Developments by competitors may render our products or technologies obsolete or non-competitive which would have a material adverse effect on our business, results of operations and financial condition.
We compete against fully integrated pharmaceutical companies and smaller companies that are collaborating with larger pharmaceutical companies, academic institutions, government agencies and other public and private research organizations. Our products compete, and our products candidates will have to compete, with existing therapies and therapies under development by our competitors. Our commercial opportunities may be reduced or eliminated if our competitors develop and market products that are less expensive, more effective or safer than our products. Other companies have drug candidates in various stages of preclinical or clinical development to treat diseases for which we are also seeking to develop products. Some of these potential competing drugs are further advanced in development than our drug candidates and may be commercialized earlier. See “Business – Competition.”
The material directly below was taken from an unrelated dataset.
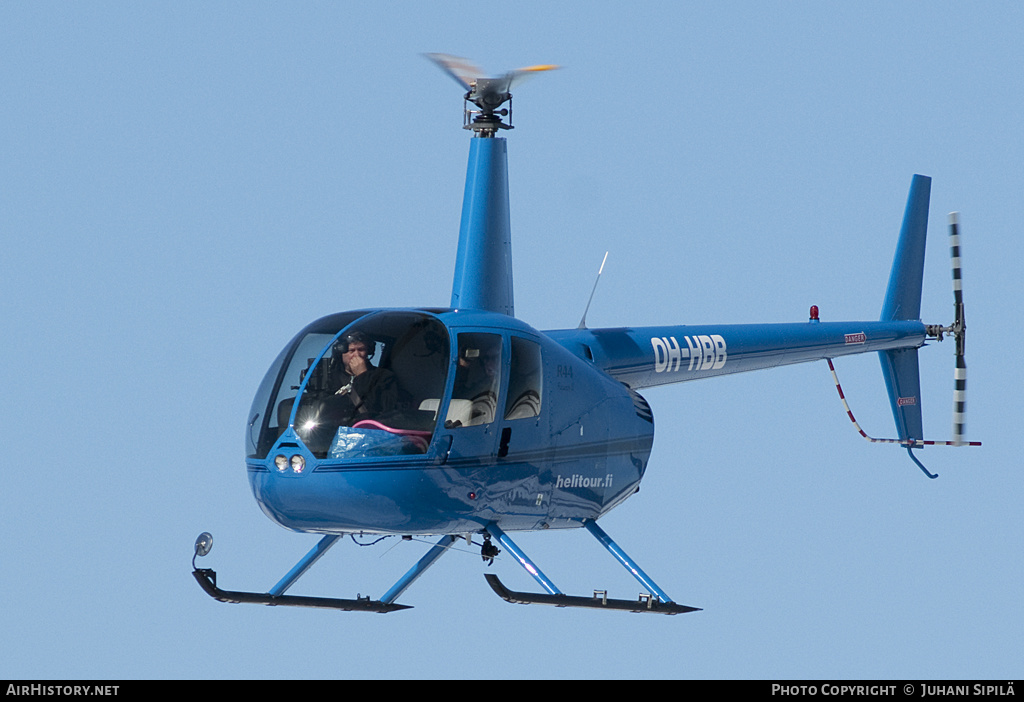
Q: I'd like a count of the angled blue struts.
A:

Most of our competitors, either alone or together with their collaborative partners, operate larger research and development programs, staff and facilities and have substantially greater financial resources than we do, as well as significantly greater experience in:
● | developing drugs; |
● | undertaking preclinical testing and human clinical trials; |
● | obtaining marketing approvals from the FDA and other regulatory authorities; |
● | formulating and manufacturing drugs; and |
● | launching, marketing and selling drugs. |
These organizations also compete with us to attract qualified personnel, acquisitions and joint ventures candidates and for other collaborations. Activities of our competitors may impose unanticipated costs on our business or adversely affect the market for our products which would have a material adverse effect on our business, results of operations and financial condition. Activities of our competitors may impose unanticipated costs on our business or adversely affect the market for our drug products which would have a material adverse effect on our business, results of operations and financial condition.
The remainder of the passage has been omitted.